There are two ways a circuit can be set up: series or parallel.
Series: A series circuit is a type of circuit in which the electrical current runs through each component and each component handles the same current.
Parallel: A parallel circuit is a type of circuit where the voltage is equal in each branch of the circuit.
Current, Voltage, and Resistance Relationships
The relationship between current, voltage, and resistance in an electrical circuit is fundamental to the operation of any circuit or device and is expressed in Ohm’s Law: Voltage is equal to the product between the electrical current that is passing through and the resistance against the current.
Current: Current is the flow of an electrical charge through an object or medium. Potential difference is the amount of energy needed to move a charged particle from one point to another in an electrical field. Current flows from high potential energy to low potential energy. Current is denoted by “I” and is measured in amperes (A). The origin of “I” is “intensit”, the French word for “current”, as Ampre was French.
Voltage: Electric potential is the potential energy per unit charge, and depends only on the location of the charge within the electric field. Voltage is the difference in electrical potential between two points. The voltage is equal to the product of the current and the resistance. Electrical potential difference (voltage) is denoted by “V” and is measured in volts (V).
Resistance: Resistance is a measurement of how an object opposes the flow of electric current through it. A resistor is an electrical component that provides electrical resistance in a circuit. When a charge falls through a potential difference, it dissipates energy. Power is the rate at which this energy is transferred and passed through. Resistance is denoted by “R” and is measured in ohms (Ω). Equivalent resistance is the total resistance in a circuit or part of a circuit, and it is used to simplify the electrical schematic.
Total Resistance in Series Circuits: Voltages are added together in series circuits. Thus in a series circuit, the resistances of all the components are summed together.
Total Resistance in Parallel Circuits: Currents are added together in parallel circuits. So in a parallel circuit, the reciprocals of the resistances are summed.
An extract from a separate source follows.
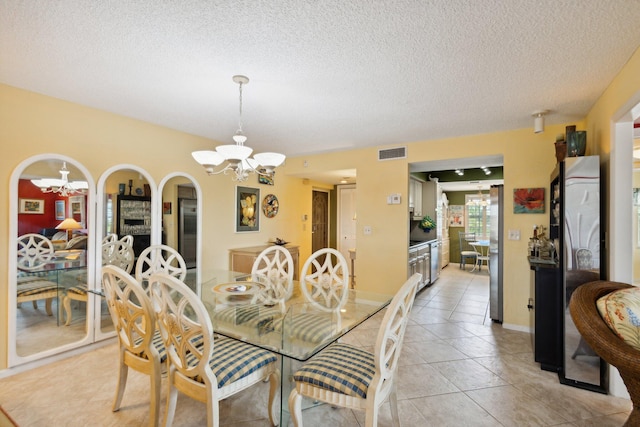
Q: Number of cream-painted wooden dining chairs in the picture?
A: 6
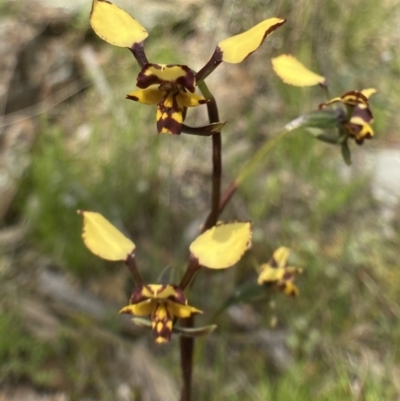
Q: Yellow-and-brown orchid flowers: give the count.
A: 4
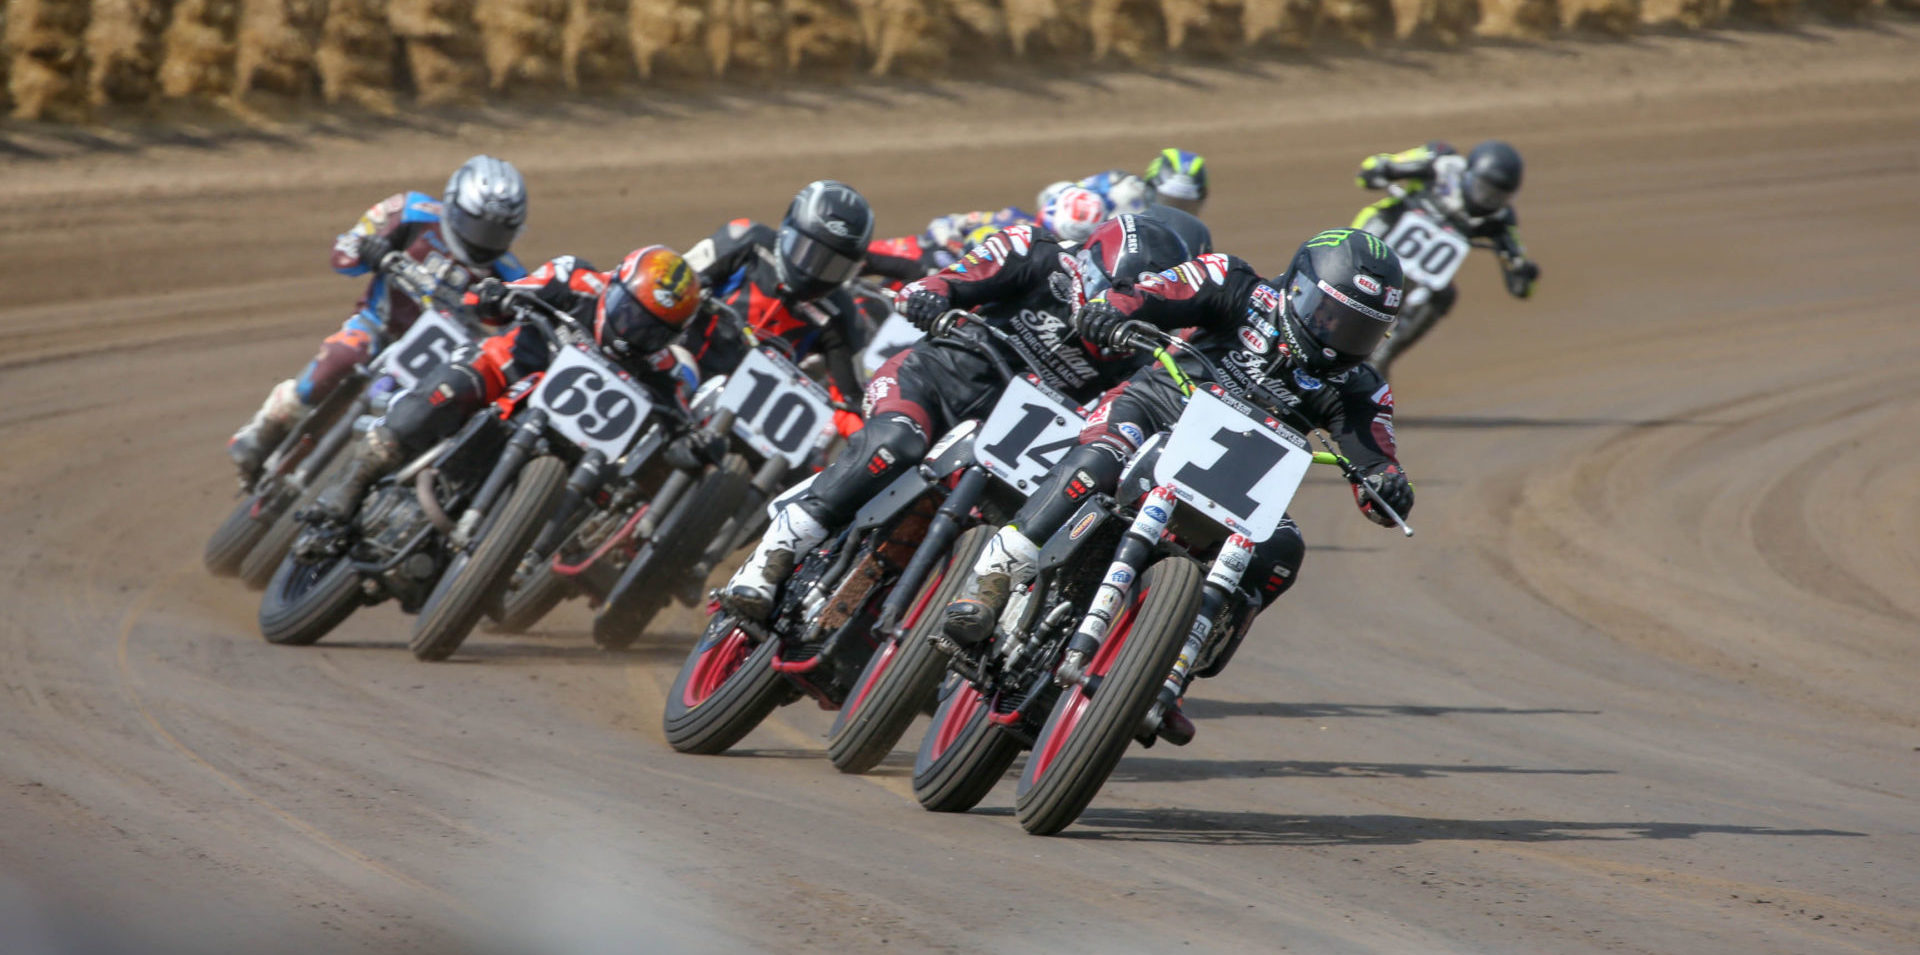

Electrical System Protection
The protection of an electrical system is one of the priority factors. Fuses are widely used to accomplish this. A fuse is a device applied in an electrical circuit to protect the circuit against excess current. A Ground Fault Interrupter (GFI) is a device that disconnects a circuit when it senses that the electrical current passing through it is not balanced between the energized conductor and the return neutral conductor. It can also be called as Residual Current Circuit Breaker (RCCB).